The plotting of the film is well integrated, carefully playing out across the span of the film. Although some elements are mildly predictable, the film is surprising and twisting enough to be immensely pleasing. Bacall gives a strong performance, though one which doesn’t seem to have a lot of purpose outside of providing a semi-romantic entanglement for Bogart, the unquestionable lead. Yet Bacall still manages to act circles around Bogart who has always struck me as a somewhat monotonous actor, seldom expressing more than a couple of emotions. This worked suitably well in both The Maltese Falcon and Casablanca, here it just managed to ring a bit hollowly and is the main reason the film doesn’t feel like a complete success.

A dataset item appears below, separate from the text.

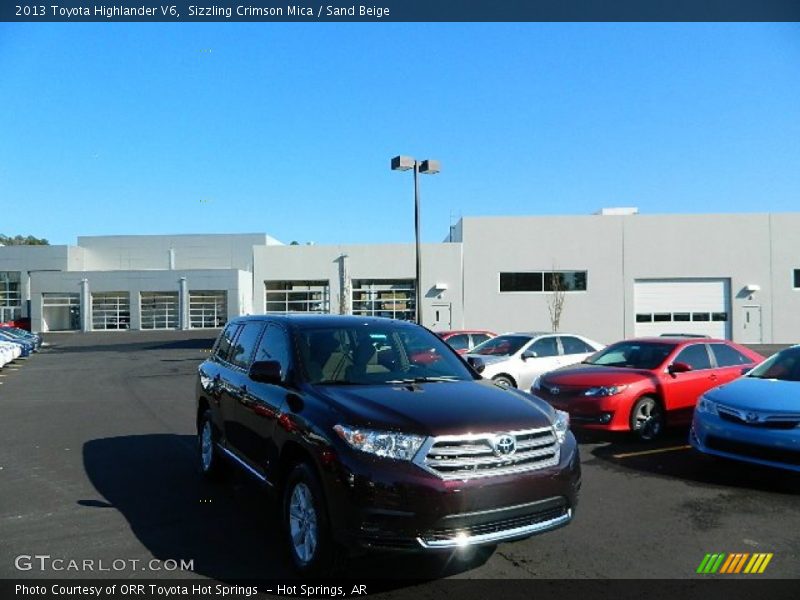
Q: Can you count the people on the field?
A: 0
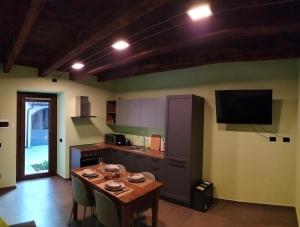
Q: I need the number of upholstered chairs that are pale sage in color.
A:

The other is how stereotypical most of the gangsters are in the film with Edward G. Robinson the lone exception. Robinson is wonderful as the lead gangster, but that may be because of his regular portrayal of such characters throughout this period of cinema. He perfected the role and carries that understanding of such characters into the film. Barrymore is also terrific as the lithe-tongued enfeebled father trying to do right by his Native American neighbors and the memory of his son despite his own infirmaries. The last major role is that of Robinson’s alcoholic ex-moll Gaye Dawn played perfectly by Claire Trevor. All of the power and precision in her performance is captured in the song she sings mid-film as she slowly breaks down after years of abuse and self-destruction.